If you struggle to meet your protein goals, consider consulting our Protein Supplements Guide for helpful tips and delightful smoothie recipes to boost your intake.

This precise strategy was instrumental in my personal journey, helping me shed 22 pounds and achieve single-digit body fat percentages while simultaneously building muscle:

  • Engage in heavy weightlifting.
  • Consume ample protein.
  • Reduce carbohydrate and fat consumption.

If weight loss is not occurring, it suggests an excess in calorie intake. Maintain a high protein intake while reducing fats and carbohydrates.

As you progress, you may reach a point where your body lacks adequate fat for muscle rebuilding. At this stage, transitioning to a slight “caloric surplus” is necessary to foster further muscle growth.

The precise timing of this transition varies from person to person. A good starting point is achieving 8% body fat for men and 16% body fat for women.

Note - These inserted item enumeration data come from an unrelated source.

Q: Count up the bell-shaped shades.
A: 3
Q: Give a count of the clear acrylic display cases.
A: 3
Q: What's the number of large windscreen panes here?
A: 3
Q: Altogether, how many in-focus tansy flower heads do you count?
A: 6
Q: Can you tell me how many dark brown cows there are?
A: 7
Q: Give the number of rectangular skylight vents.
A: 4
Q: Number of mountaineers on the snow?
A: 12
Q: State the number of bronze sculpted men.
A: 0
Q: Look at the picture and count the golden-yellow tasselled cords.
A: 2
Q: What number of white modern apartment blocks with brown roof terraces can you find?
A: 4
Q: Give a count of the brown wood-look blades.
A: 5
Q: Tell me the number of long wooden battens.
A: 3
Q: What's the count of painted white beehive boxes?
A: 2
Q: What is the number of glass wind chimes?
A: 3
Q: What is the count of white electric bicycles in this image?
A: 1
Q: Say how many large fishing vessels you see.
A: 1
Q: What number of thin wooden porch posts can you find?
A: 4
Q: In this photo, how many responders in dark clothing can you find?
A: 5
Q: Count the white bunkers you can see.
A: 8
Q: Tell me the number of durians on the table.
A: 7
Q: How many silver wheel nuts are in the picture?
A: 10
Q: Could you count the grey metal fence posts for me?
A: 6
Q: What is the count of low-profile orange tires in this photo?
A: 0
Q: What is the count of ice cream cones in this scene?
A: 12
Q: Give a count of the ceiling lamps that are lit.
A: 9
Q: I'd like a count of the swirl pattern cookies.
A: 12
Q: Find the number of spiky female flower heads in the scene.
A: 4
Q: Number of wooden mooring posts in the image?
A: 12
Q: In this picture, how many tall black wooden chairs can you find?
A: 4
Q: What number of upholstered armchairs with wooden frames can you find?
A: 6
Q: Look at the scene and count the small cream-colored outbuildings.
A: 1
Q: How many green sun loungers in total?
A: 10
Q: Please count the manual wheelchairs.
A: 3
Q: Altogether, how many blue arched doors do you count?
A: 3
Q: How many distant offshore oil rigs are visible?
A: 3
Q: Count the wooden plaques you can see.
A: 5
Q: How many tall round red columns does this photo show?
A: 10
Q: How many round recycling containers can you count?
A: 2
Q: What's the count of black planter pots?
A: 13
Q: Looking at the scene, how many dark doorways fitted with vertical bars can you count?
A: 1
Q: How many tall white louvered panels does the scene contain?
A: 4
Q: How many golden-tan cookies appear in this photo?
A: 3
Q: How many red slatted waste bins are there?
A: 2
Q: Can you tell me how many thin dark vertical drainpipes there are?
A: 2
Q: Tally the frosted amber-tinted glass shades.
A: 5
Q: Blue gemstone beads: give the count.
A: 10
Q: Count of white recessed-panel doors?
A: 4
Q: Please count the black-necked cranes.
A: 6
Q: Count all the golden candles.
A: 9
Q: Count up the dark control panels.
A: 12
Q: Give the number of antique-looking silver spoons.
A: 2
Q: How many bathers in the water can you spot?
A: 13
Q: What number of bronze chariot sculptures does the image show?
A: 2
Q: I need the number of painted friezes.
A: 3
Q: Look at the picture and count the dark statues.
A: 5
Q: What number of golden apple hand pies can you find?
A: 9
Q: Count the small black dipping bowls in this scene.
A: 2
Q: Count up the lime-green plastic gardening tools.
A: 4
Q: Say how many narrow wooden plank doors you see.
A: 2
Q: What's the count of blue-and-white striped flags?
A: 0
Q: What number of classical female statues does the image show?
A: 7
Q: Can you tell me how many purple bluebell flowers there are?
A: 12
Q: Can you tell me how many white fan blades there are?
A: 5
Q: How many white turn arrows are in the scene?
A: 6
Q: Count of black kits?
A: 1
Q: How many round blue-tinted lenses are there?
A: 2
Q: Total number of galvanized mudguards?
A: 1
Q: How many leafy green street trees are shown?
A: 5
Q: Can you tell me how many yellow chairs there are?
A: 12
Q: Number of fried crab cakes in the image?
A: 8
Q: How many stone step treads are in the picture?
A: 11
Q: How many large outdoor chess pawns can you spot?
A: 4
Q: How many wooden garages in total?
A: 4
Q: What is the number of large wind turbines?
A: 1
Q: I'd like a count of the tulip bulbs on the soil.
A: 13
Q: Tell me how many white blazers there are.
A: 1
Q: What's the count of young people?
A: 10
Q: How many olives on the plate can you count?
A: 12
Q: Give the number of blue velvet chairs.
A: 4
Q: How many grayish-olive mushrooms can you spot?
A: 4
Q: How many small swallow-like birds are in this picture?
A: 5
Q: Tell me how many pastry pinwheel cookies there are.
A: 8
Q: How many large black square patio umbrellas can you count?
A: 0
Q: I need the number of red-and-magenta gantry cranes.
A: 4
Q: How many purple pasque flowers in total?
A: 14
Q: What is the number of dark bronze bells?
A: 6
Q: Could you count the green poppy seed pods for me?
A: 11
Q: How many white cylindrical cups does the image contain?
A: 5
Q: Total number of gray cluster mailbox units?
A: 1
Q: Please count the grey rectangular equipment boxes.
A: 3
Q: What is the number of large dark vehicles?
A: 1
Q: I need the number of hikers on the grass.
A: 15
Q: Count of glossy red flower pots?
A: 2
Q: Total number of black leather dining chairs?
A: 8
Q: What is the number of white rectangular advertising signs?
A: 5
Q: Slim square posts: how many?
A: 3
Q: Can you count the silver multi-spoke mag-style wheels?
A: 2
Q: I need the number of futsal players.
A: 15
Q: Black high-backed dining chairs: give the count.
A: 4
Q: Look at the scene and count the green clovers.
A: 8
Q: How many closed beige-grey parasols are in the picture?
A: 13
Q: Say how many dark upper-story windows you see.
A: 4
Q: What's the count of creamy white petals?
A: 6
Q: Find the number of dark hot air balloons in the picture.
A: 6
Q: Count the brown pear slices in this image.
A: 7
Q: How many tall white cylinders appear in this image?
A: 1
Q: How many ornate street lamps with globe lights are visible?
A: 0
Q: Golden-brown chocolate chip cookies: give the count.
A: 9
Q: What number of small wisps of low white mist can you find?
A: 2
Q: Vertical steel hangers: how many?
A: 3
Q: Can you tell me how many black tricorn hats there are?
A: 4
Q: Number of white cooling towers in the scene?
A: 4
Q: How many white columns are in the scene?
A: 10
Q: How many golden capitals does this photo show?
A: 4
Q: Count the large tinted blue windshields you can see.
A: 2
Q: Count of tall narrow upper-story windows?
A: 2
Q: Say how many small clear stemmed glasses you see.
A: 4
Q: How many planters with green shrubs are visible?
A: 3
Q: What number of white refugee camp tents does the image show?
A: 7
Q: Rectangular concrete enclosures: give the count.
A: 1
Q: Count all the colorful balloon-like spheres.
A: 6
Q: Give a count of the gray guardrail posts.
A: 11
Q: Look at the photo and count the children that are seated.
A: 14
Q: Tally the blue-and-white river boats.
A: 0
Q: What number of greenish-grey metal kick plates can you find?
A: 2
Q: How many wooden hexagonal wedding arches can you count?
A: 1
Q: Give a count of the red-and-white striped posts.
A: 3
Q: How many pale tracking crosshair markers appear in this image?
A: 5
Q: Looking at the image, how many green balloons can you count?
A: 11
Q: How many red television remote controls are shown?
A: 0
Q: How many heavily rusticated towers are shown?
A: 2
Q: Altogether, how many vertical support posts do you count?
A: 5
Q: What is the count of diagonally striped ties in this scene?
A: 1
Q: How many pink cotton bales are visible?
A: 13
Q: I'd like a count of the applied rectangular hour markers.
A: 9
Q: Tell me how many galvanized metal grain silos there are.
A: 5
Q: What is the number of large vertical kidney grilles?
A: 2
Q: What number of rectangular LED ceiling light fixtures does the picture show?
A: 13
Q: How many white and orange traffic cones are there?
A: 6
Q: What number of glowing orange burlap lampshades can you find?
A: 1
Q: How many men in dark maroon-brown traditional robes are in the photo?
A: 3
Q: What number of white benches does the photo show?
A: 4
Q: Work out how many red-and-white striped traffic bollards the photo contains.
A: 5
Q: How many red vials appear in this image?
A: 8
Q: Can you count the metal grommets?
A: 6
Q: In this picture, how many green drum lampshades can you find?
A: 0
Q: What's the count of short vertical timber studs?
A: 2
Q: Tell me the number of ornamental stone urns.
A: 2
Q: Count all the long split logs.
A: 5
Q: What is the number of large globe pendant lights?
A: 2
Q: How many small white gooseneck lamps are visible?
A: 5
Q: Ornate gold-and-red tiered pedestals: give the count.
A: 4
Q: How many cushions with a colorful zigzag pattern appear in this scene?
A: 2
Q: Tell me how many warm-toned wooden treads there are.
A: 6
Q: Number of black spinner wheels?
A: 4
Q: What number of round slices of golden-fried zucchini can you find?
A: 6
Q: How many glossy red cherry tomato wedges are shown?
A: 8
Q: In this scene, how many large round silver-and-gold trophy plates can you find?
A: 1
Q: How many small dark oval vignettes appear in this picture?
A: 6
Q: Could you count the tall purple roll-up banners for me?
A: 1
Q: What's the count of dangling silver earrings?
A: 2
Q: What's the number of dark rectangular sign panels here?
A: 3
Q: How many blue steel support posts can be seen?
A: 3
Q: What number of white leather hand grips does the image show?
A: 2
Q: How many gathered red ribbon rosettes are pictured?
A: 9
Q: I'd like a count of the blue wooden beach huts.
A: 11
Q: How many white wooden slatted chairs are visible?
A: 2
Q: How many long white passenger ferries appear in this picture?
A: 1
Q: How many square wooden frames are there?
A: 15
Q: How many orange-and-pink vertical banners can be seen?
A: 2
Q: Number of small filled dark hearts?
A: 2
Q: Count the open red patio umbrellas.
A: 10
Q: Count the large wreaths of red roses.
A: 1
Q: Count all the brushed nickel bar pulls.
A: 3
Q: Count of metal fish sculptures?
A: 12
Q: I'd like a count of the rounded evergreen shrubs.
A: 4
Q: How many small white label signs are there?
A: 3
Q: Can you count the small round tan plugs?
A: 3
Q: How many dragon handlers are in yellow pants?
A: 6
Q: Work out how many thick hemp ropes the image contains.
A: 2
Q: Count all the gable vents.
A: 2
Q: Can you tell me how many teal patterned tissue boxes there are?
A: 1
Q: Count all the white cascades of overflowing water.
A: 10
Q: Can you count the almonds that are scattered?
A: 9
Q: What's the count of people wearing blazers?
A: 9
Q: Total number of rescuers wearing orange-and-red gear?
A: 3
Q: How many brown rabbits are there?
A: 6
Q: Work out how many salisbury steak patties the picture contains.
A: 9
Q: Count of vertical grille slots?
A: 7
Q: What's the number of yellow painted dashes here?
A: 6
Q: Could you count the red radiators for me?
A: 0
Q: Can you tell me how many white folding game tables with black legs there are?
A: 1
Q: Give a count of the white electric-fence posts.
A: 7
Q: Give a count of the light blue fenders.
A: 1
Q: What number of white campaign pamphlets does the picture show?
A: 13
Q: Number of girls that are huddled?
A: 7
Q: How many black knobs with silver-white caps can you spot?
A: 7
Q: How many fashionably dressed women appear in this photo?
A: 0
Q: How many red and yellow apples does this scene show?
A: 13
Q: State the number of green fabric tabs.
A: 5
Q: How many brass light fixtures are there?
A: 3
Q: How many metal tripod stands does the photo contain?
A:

Explore this concept thoroughly in our guide, “How to Build Muscle.” If you’ve encountered challenges in gaining muscle, this guide can provide valuable insights.

It’s essential to emphasize that if you engage in heavy lifting without experiencing muscle gain, your diet is likely the underlying issue.

If you seek an expert’s guidance on optimal eating patterns, including when to adjust your calorie intake, explore our 1-on-1 Online Coaching Program for tailored assistance.

HOW TO TELL IF IT’S ALL WORKING (Continuing to Lose Fat While Gaining Muscle)

If you’re trying to improve something, it’s important to track it. This also holds true of body composition.

Most people do this by jumping on the scale. This can be “okay,” but it’s only going to tell part of the story.

If you’re building muscle while losing fat, the scale might not go down.

Despite weighing the same, you could potentially have an improved physique.

Don't just look at the scale. You might have lost bodyfat and gained muscle, but the scale won't show it!

That’s why in addition to jumping on the scale, I would also encourage you to take progress photos.

Take front and side photos in your mirror, wearing underwear or a bathing suit. Each week, take new photos, and record the number on the scale under the same scenario. Two forms of tracking here allow us to get the full picture.

The scale sometimes lies!

If you eat for a caloric deficit, strength train, and prioritize protein, see what happens.

You may find yourself losing some fat and gaining muscle.

If not, track each category:

  • Are you really in a caloric deficit? Track your calories to find out.
  • Are you lifting enough? Perform resistance training consistently and track your workouts to determine whether or not you’re progressing via increased weight or repetitions.
  • Are you prioritizing protein in your meals? Track your macronutrient breakdown each time you eat.

Oftentimes if you’re not seeing desired results, notes and record-keeping can help point us in the direction to make adjustments.

Test your assumptions if things don’t appear to be on track.

The tips outlined above will get you started losing fat while building muscle.